O processo de aprendizado da heroína está quase completo. Mas ela ainda é um instrumento nas mãos das pessoas que estão a sua volta. Entre uma e outra cena de guerra, os jogos emocionais dominam o terceiro filme. Katniss se vê cada vez mais envolvida pelas dissimulações, chantagens, mentiras, meias verdades e situações em que ela não tem o controle da situação e é levada a reagir. Curiosamente, ela se torna uma arma letal de propaganda não quando é ensaiada, mas ao reagir de maneira espontânea e impulsiva.

É evidente que o Distrito 13 é diferente da vida no Distrito original de Katniss e da vida na Capital. O estilo de vida desta sociedade que a envolve agora não é nem rural/natural/saudável, nem fashion/midiática/teatral. O Distrito 13 (qualquer semelhança com o número do PT deve ser mera semelhança) é uma proto-ditadura militar com aquele típico socialismo que existe entre os militares de todos os países (inclusive os EUA). Ao saudar sua líder quando ela discursa, os cidadãos do Distrito 13 repetem alto um grito de guerra que soa como Cuba ou Rússia.

Apesar de alguma relutância, Katniss faz o que tem que fazer. Mas ao final descobre que seu companheiro dos dois primeiros filmes, resgatado corajosamente da Capital por soldados revolucionários, não é a mesma pessoa, nem está sendo tratado muito bem pelo governo do Distrito 13. A presidente do Distrito 13 fez promessas que não podia cumprir, pois não tinha o controle da situação onde os prisioneiros estavam. Ela é mais tolerante que o Chefe de Estado desafiado pela heroína, mas também recorre às estratégias da mídia para conduzir seu rebanho.

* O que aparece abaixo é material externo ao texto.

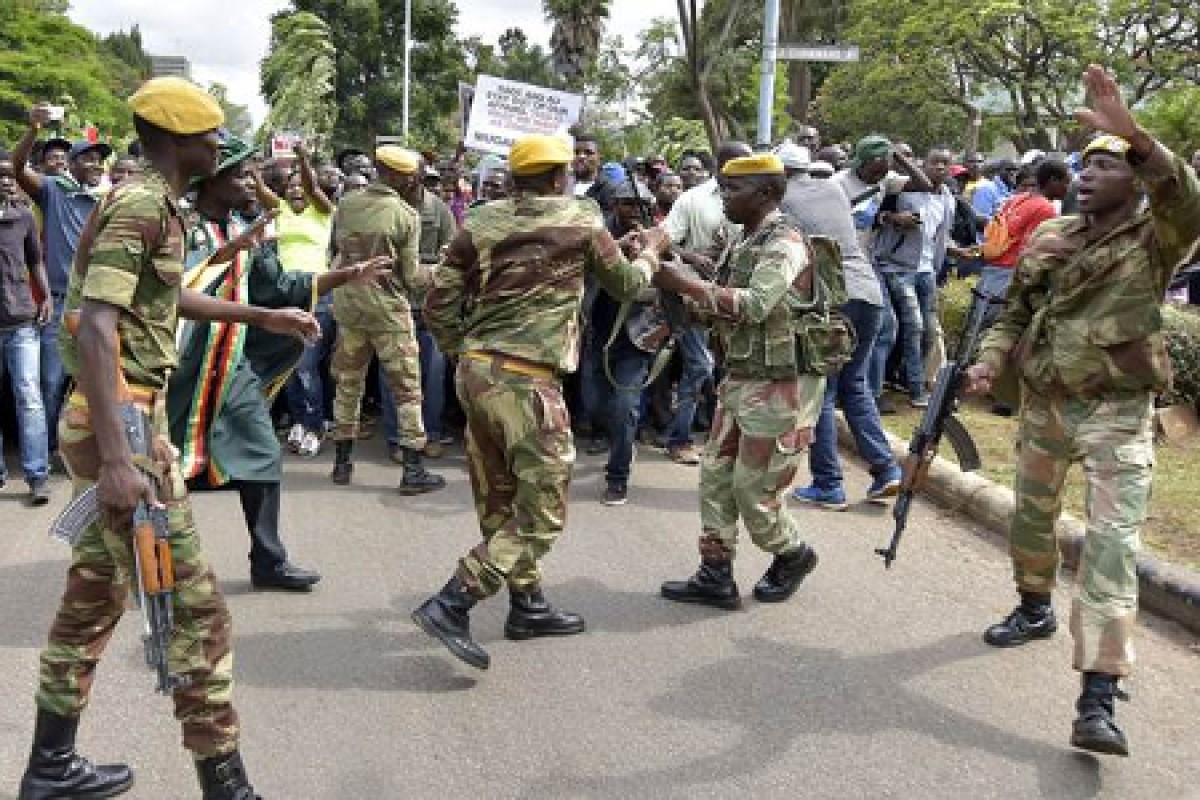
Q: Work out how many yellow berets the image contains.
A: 5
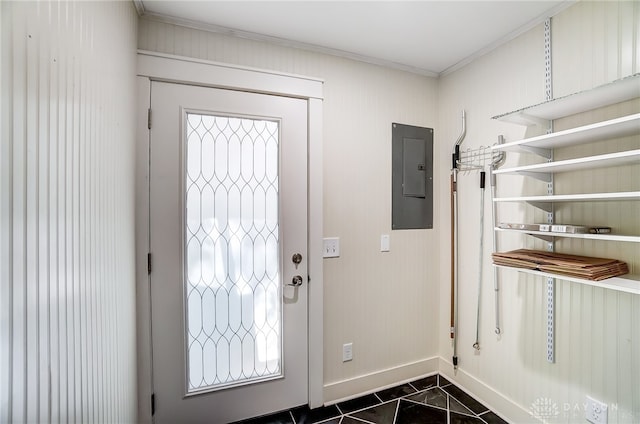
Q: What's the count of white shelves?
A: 6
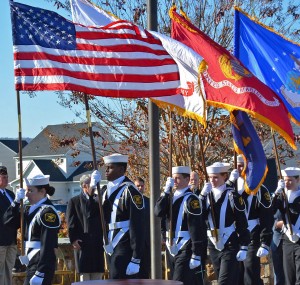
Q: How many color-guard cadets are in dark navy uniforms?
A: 6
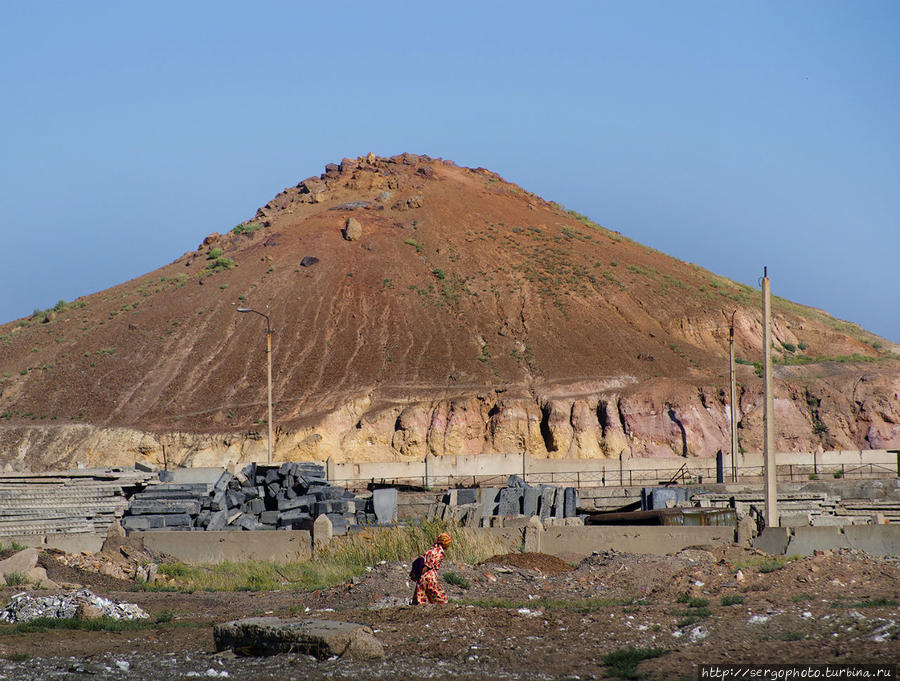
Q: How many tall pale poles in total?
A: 3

A inexperiência da Katniss Everdeen fica visível quando ela é aconselhada politicamente pela irmã mais nova – que é apenas uma menina – e faz uma exigência pueril para assumir a liderança simbólica da revolução. Não li os livros, portanto, não sei como a saga acaba. Em razão de alguns detalhes discursivos do terceiro filme fui levado a supor que ainda haverá uma  grande reviravolta. Em se tratando de uma obra produzida nos EUA com finalidade estética de refletir e realçar aspectos da mitologia cultural norte-americana para um público norte-americano ou norte-americanizado, os valores da democracia – que nunca deve sair de moda, segundo um personágem secundário bem próximo de Katniss – terão que superar aquela proto-ditadura militar do Distrito 13.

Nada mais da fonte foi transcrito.